I knew I had to contain her for both our safety. I lifted her and took one photo before all the fun started. She was simply monstrous! In retrospect, I should have headed for home right then.
I started to put her head-first into the cat carrier until I realized that it was a horribly small space and that wouldn't be right. I didn't think I could even close the door! This was one HUGE redtail.
So, against my better judgement, I backed her out of the carrier. Thinking on it, I probably should have left her in it, headfirst, for transport, open door or no. Yeah, that would have been the smart thing to do, but I wanted to do the kind thing.
Painstakingly, I backed her out. And when her head came free and she could see what was going on, she nailed me. Her foot clenched on my right index and middle finger, and bore down with a viselike grip that took my breath away.
The glove helped, but it didn't help as much as I'd have liked.
I was now in a most curious position. I was squatting in a hayfield, out of sight of the road, and even my car was out of sight, thanks to a rise in the field.
I was in a lot of pain. My hand was pinned by a very angry hawk. Trying to loosen her talons with my left hand only made her bear down harder. I knew that would be the case, but you try anyway. I thought, "Right index finger. Who needs that?" I allowed myself a humorless chuckle, but the gravity of my situation was not lost on me.
I knew that she could maintain this grip for hours. Well @#$#@$#. What do I do now? I can't walk with a hawk dangling from my hand. I can't do anything with a hawk locked onto my hand. I couldn't drive or walk or crawl or do anything but pray she'd let me go. Curtis was waiting in the car, and I was not about to get in the car with my precious dog and a flapping, unsecured hawk! What a mess that would be. I couldn't have driven it anyway!
The only thing that I could think to do was to face completely away from her and get my body and face as far away from her as possible. I curled up in the grass, my captive arm extended, and tried to forget that I was utterly helpless. I hoped the hawk would forget that I was there and relax her grip.
It was unholy strong.
And ever so slowly, she did let up. Moving like a slug, I grasped the fingertip of the trapped glove with my left hand, and started to wiggle and back my smashed fingers out of it. Thank God I'd been wearing gloves.
My thoroughly dented but unhurt index finger. Note that she still has a death grip on the glove!
Finally, I was free, sort of. I wadded toweling around both of her wicked feet and picked her up by her feet. This should have been a one-handed maneuver, but because I was afraid she'd foot me again, there was so much toweling in the way that I had to hold the great wad around her feet with both hands. So off we went to walk the half mile home, me holding the towel-wadded hawk aloft like some kind of medieval standard. My mind was racing. What was I going to do with her when I got home? Both my hands were fully engaged. I couldn't open the basement or garage doors, because they have doorknobs, and I have yet to figure out how to open a doorknob with my foot or knee.
As I walked up the sidewalk I saw that in my hurry, I had failed to close the main house door. And the glass storm door had a lever on it! Maybe I could get inside!

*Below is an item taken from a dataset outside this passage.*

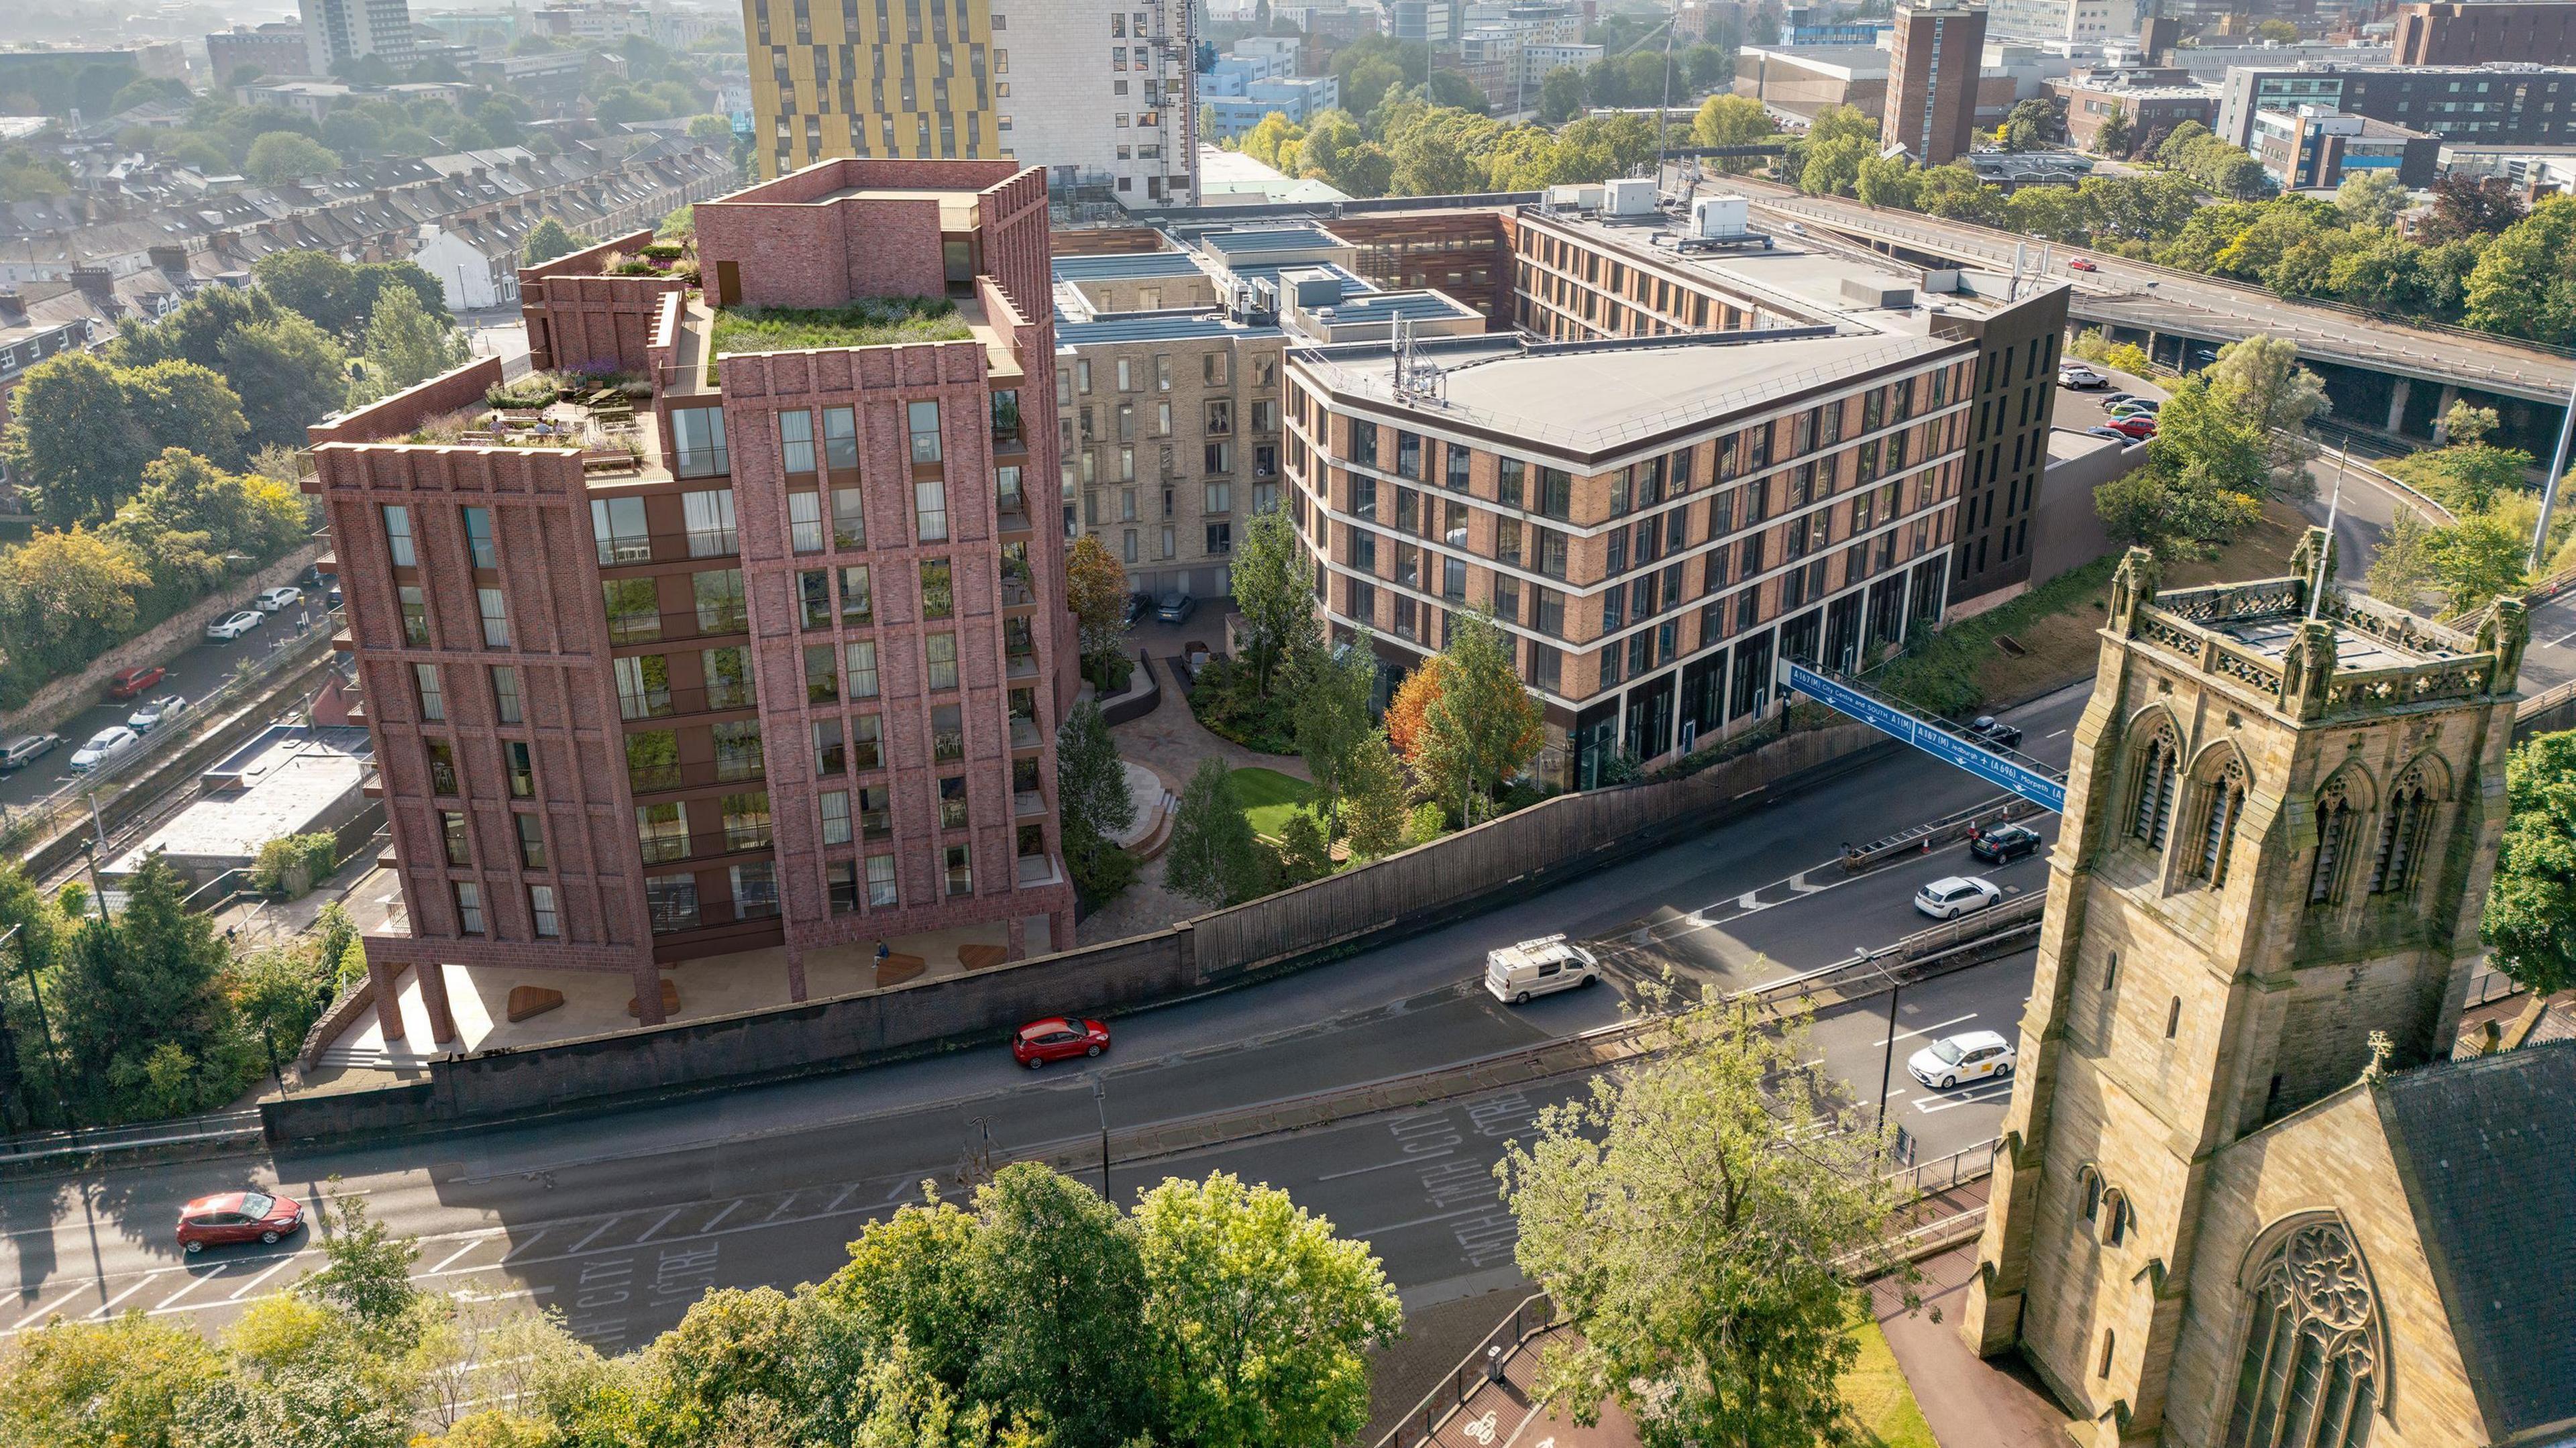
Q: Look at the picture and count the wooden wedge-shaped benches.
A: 4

No dice opening it with my knee or elbow. Can't be done, at least not while holding a hawk. The only appendage I had available was my chin. I have a substantial chin. Bill always said our kids owe their chins to me, since he didn't have one. My giant chin X his receding chin= normal-chinned offspring. Warily, I leaned down, holding the angry bird as far away from my face as I could, which isn't far enough. I depressed and pulled the door lever with my chin, and after a few tries was able to hook my right toe on the bottom of the barely-opened door and open it enough to admit me and my furious bundle of feathers and talons. OK. I was inside, in an enclosed space with an angry hawk. At least she wouldn't be able to get away from me while badly injured, which were the stakes out in the middle of that hayfield.
I tottered down the basement steps, holding the hawk high. Kicked the lid off a large, blessedly empty Rubbermaid tub. Lowered the hawk and all her toweling into the tub. Grabbed the lid and latched it on. Then, and only then, did I exhale.

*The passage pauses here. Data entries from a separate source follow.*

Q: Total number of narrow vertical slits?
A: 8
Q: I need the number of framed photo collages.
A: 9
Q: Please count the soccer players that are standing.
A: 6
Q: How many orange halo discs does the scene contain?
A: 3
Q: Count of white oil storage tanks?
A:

Better times are coming, my love. I promise you.
And now a word from your blogger. I decided to post this on Thanksgiving because I am feeling very grateful for all that I have been given: an interesting life in a beautiful place; the ability to share it here, with photos; and the best, sweetest, most thoughtful readers anyone could ask for. I create multi-part cliff-hangers not to torture or tease you, but because it takes me most of a day to do each one. I write them for you, and I write them for me, because making them helps me put together and process the things that happen to me as I wander through this world. Sometimes you can't grasp the gravity of a thing until you think about it long enough to wrap it up and present it to others. Knowing what is special, unrepeatable and flabbergasting; thinking outside the box of assumption; drawing connecting lines of significance, is a skill I am developing.

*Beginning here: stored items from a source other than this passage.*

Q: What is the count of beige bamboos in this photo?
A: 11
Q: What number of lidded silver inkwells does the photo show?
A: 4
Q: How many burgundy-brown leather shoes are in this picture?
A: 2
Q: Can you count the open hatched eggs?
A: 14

Nearly every day, I get shot through by bolts of grace and wonder and a kind of spiritual exaltation that I can only find outdoors, in the company of wild things. I feel my connection to birds and animals deepening and expanding into orbitals that have nothing to do with coincidence; that seem somehow ordained; and stumbling upon this hawk on an ordinary gray Friday and being charged with her rescue (and gifted with her story) is just another instance of that expansion. I don't take these bolts of grace for granted. I believe they seek me out, like those people who just seem to attract lightning. I get struck like a tentpole. It's not fun. It's hard. Each time it happens I panic and think why me? and what am I supposed to do here? and sometimes ow, ow, ow!! even as a much older voice inside me whispers,
"You know what to do here."
Happy Thanksgiving. Read to your babies**, and help the wild things.
**I love you, Agnes!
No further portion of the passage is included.